If you don't have anything helpful to say - why say anything at all? What do you (obviously I am not addressing people who DID offer helpful advice) get out of micro-analysing someone's motivations in making postings? Do you just not care how much you hurt someone's feelings and dent their already fragile confidence?

Right, now you can all lay into me! Have fun!

Nemofish · 15/04/2010 17:04

Don't want to lay into you at all Jane. If you search my posts you will see that I am just about as far from a bully as it's possible to get!

Mumsnet has been targetted by some real sickos, posting about issues to do with children and urine / poo / nappies etc, for kicks. A quick look at the OP's other posts revealed that most, though not all, of her posts were to do with the same subjects. Added to this were her profile photos, nothing wrong with them as such, but one of her young child, back to the camera, unclothed with bottom showing, did concern me. Everyone should be aware of the potential for photos of children like this to be misused by very unpleasant people, if they post them on the internet.

I totally take the OPs explanation that these photos were connected with an unexplained rash (which was visible on the photo) however I did feel that she needed to be warned about the impression that other people may have got of her - as I did - that she might not be as she seemed, iyswim.

OP did recieve some good advice. OP is hopefully now more aware that publishing nude pics of your children on the internet is not a very good idea, for any number of reasons.

And just as background, a few years ago I discovered that the man who had been 'best man' at my wedding was in fact a paedophile, with an interest in very violent child pornography from the net. Let's just say I try to be more cautious and aware since that experience.

I wish the OP every luck with getting the help that she needs.

AnyFucker · 15/04/2010 18:53

< ignores jane and leaves it to nemo >

Nemofish · 15/04/2010 20:25

S'okay AF, if anyone gets ruff I know Karr-rar-tayy!

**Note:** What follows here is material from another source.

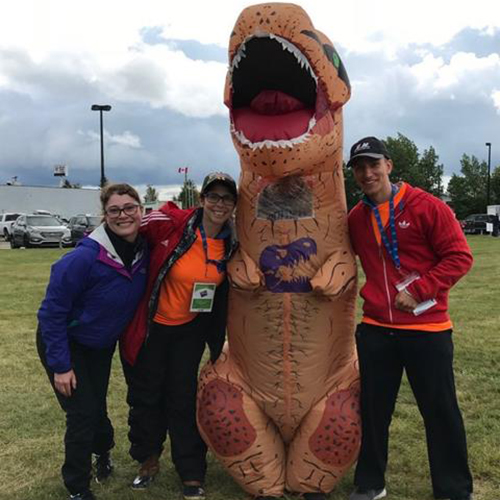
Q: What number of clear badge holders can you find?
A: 2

Jane054848 · 16/04/2010 10:59

Hmm, yes, I wasn't actually talking about you Nemofish, I can see you were being nice & helpful. The OP did get some helpful advice, but she also got a lot of unwarranted abuse and sarcasm along the incompetent mother/weirdo lines. I'm sure a small percentage of people who post are trolls/perverts/weirdoes, but why not work on the assumption that most people are not? The OP needed some help and is now likely to feel that mumsnet is not the place to ask for it - because you risk being trashed for no apparent reason.

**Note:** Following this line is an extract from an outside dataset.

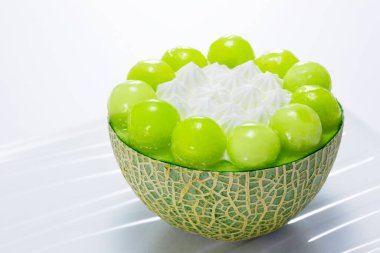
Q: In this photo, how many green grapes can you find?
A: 11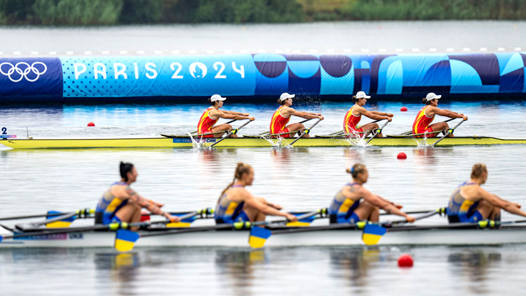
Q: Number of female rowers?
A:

oliviacrumble · 16/04/2010 14:24

Well I don't think it has put her off at all, as she subsequently posted another query regarding her child having a tendancy to fall down stairs.

I think the advice given was to use a stairs-gate or accompany him herself on the stairs...

AnyFucker · 16/04/2010 14:34

it's not rocket science really, is it ?

Kathyjelly · 16/04/2010 14:35

Put whinging child on changing mat, provide them with any handy toy-like thing to distract them,(this morning it was a paint roller), change nappy.

In my house, nappy changing only involves a bath if poo is under their finger nails or in their hair.

flootshoot · 16/04/2010 19:29

Why is the OP getting such a pasting? As a newish parent myself it's the sort of thing I'd ask about, dealing with difficult behaviour is always going to be new to someone who hasn't done it before surely?

Genuinely curious as it didn't think it was that odd a thing to ask about, but then I haven't looked into her history.

FWIW my 1 year old is very wriggly and the only thing the distracts him long enough to change his nappy is contraband (i.e. my phone/wallet/keys/something else he isn't usually allowed to play with!).

deaddei · 16/04/2010 21:20

Quite frankly, if poo is coming out of a nappy it's not very nice for child, environment or anyone!
At nearly 3, he's old enough to understand what NO means and needs firmly being pinned down to change.
What's the alternative?

JoeyBettany · 17/04/2010 11:07

Ridiculous anyway. At the risk of sounding like my mum, he should be potty trained Now.